I always have my dogs take the test. I also have some of my foster dogs take it. My youngest dog to ever test was 5 months old. She marched through the test like a pro. My oldest dog was 8.

Most therapy groups do their own testing, but many of the tests have the CGC embedded in them. I think it's worth it to take the CGC. Many dogs act differently in testing than in training, so it's good to get out there and do the work under the pressure of a semi-formal environment.


----------



## Niraya (Jun 30, 2011)

The Therapy test and the CGC are very similar in the fact that the Therapy test encompasses the CGC and then adds on a few extra things that are strictly for therapy, like, a dog having to do well with a wheelchair around it or has to remain calm while all of the machines are making the noises.

The CGC can be done either by taking classes designed toward the end goal being the CGC or just by training yourself. You can find the requirements for the CGC on the AKC website to help you figure out what areas you and your dog may have to work on.

Having said that - you can't take the therapy test until your dog is over 1 year old anyway. So I haven't taken the CGC yet. I'm waiting for Bella to settle down and mature a bit before I go and do the two (if I feel she'll be a good candidate). I might not take it for another year or so with her. I do know someone who passed their CGC with a Siberian at 9 and a half months but it can be done at any age.


----------



## petpeeve (Jun 10, 2010)

I see that you're flying the Canadian flag in your signature, so I'm assuming you're in Canada, where the test /certification is similar but is known as CGN not CGC.

You may find these links to be helpful.

CGN overview: http://www.ckc.ca/en/Default.aspx?tabid=91
CGN excercise descriptions: http://www.ckc.ca/en/portals/0/pdf/Other/CGN 12 Steps.pdf
therapy dog organizations: http://www.therapydogorganizations.net/canada.html


----------



## juliemule (Dec 10, 2011)

We have to have cgc or obedience certification for the sar dogs, so we do them. Usually by 4 months, depending on the dog. It's ok, though they don't offer the advanced stuff. It's good for teaching pups to behave around other dogs and people if you don't have that option elsewhere.
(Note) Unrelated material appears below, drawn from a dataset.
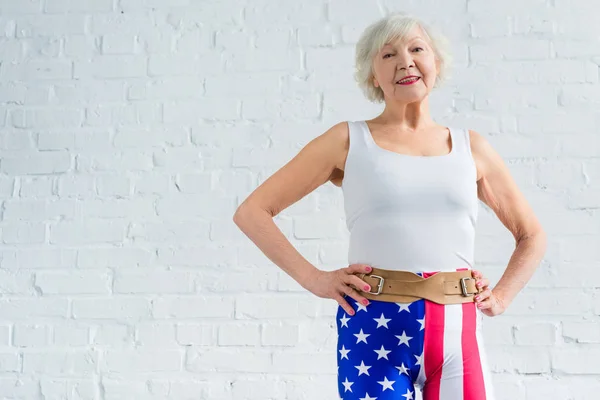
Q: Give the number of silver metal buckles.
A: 2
Usually I do the obedience cert through napwda or an equivalent.


----------



## Poly (Sep 19, 2007)

Crazy Daisy said:


> Hi, I have looked into getting the CGC, but wondered what your experiences have been with it. Is it worth doing,


The CGC - or whatever the equivalent is in your country - is definitely a goal to aim for. Goals are good motivators (for people - the dogs work for their own motivators)

The CGC program is not just about the test - it also teaches responsible dog ownership.




Crazy Daisy said:


> how long did it take, what age was your dog? Any fails? Successes?I live in a small, remote town and am self training my dog, would probably have to drive a ways to find somewhere that will do the test, but I hope to someday be able to do some informal therapy dog work, looks like this is a first step. Any info would be great!
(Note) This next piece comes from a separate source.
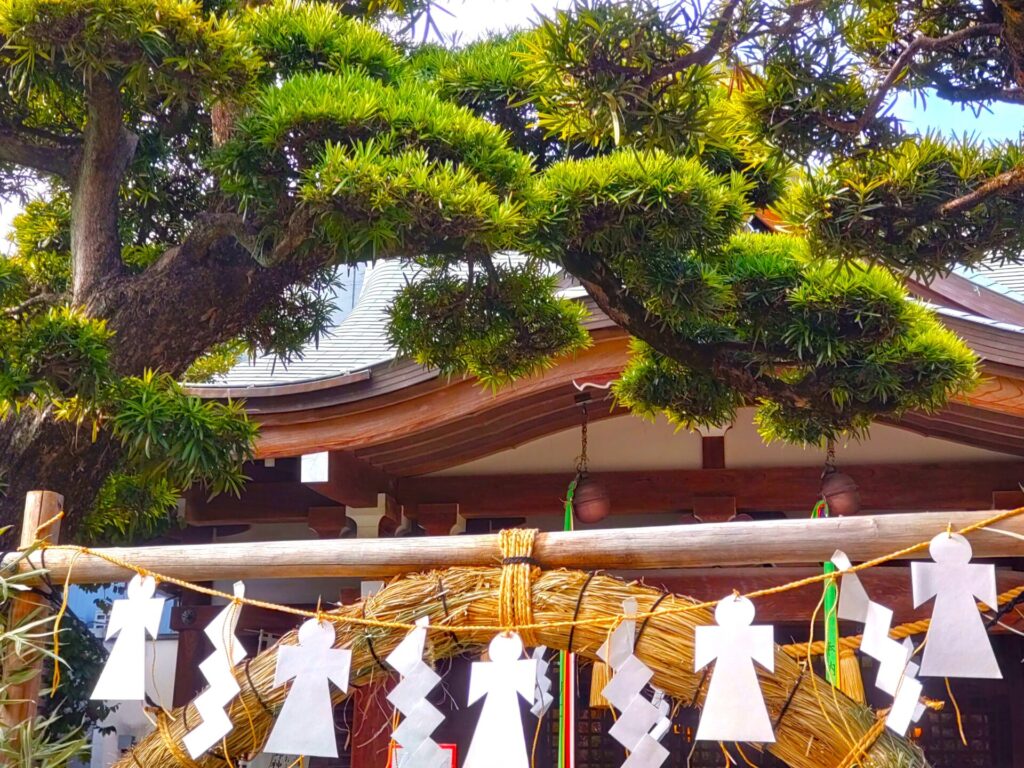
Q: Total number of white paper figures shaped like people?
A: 5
It takes what it takes. Our "black Marley" was the only one we've done it with that didn't pass on the first try after a reasonable amount of training (not unexpected for him). 

In most training schools, the test is usually given at the end of the final "pet training" class - sometimes in conjunction with a therapy dog test - sometimes by itself. It's also part of a lot of 4H classes. 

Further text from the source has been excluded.